**THE TASK**
Your answer should be every line with the word "many", copied from the data below.

**EXTRACTED INFORMATION**
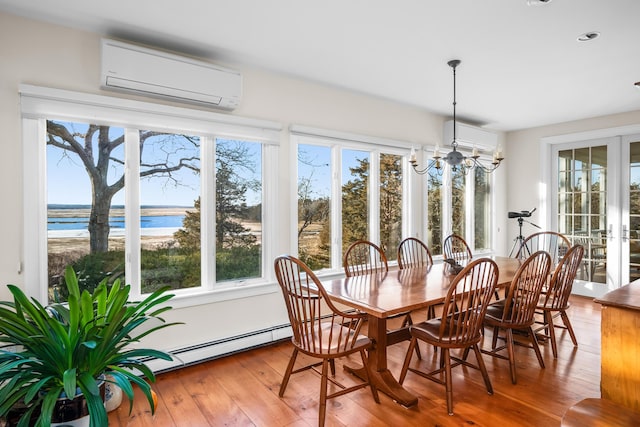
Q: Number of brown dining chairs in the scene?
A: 8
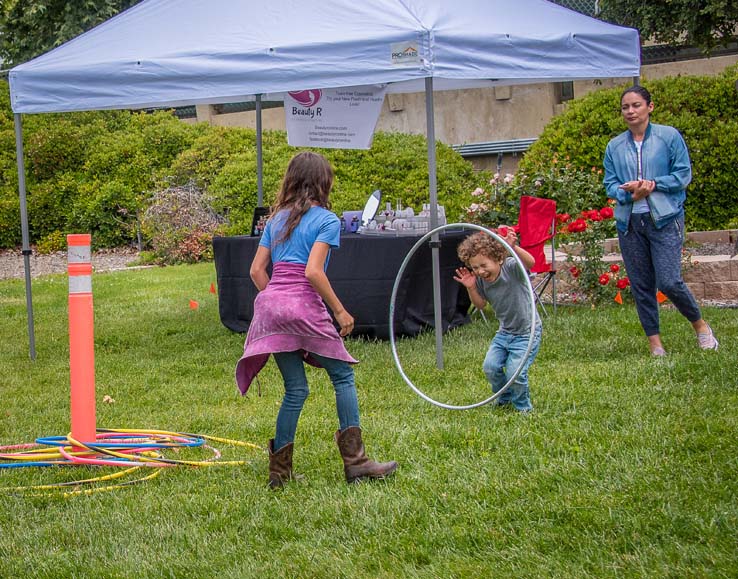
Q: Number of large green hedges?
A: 2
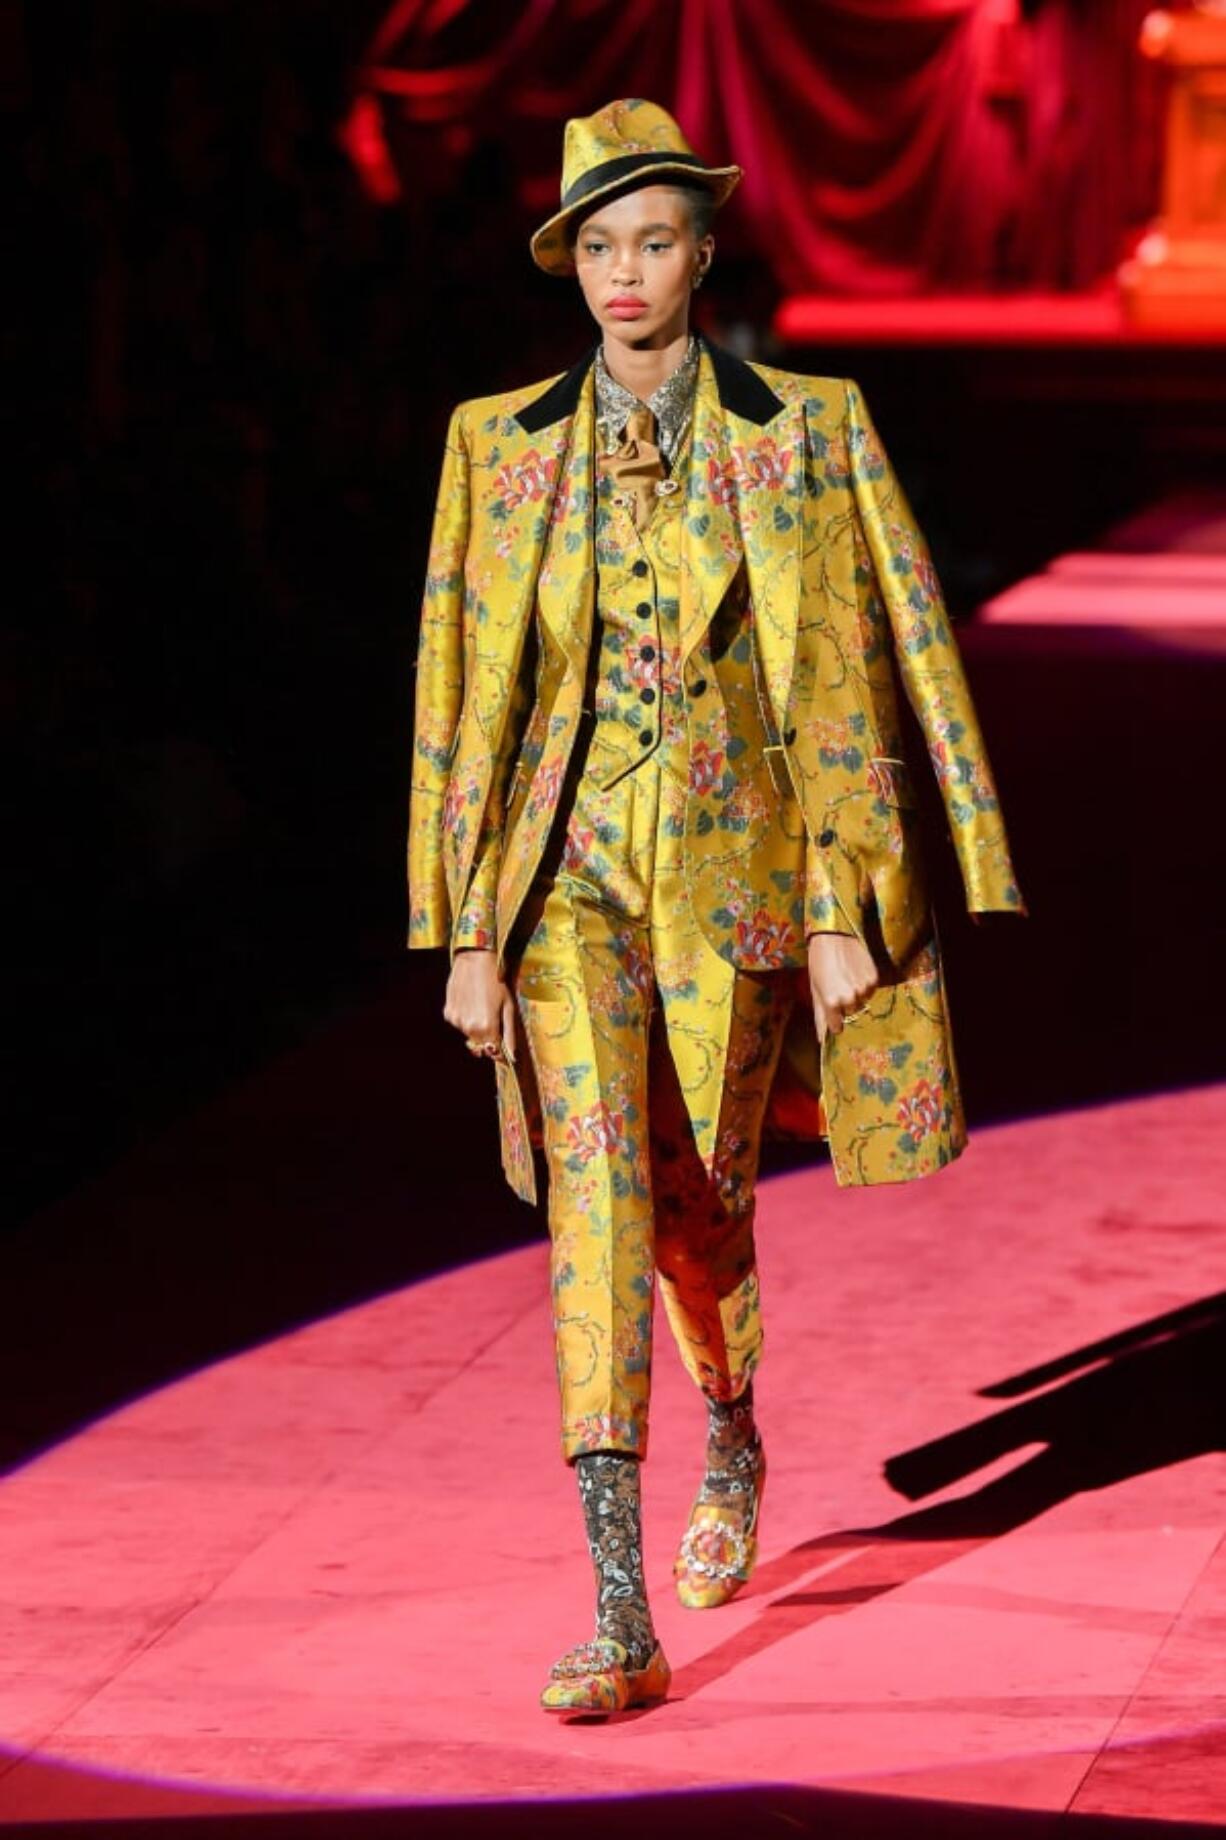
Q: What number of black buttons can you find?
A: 8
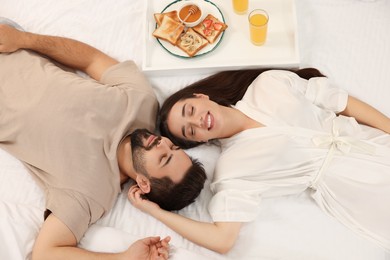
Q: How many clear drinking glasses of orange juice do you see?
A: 2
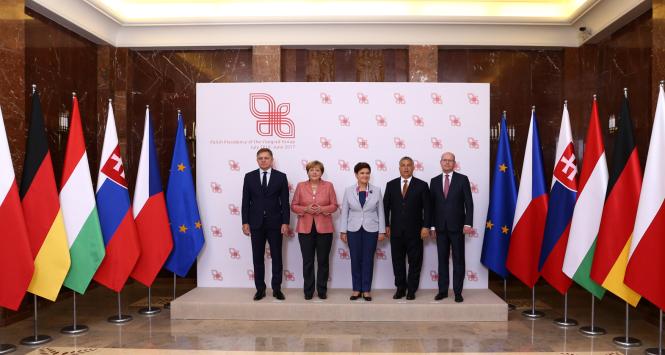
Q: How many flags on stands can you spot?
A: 12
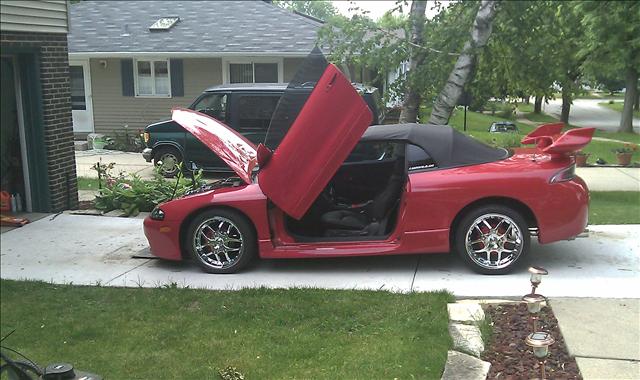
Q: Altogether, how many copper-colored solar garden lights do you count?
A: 3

**TASK OUTPUT**
Q: How many clear drinking glasses of orange juice do you see?
Q: How many flags on stands can you spot?
Q: Altogether, how many copper-colored solar garden lights do you count?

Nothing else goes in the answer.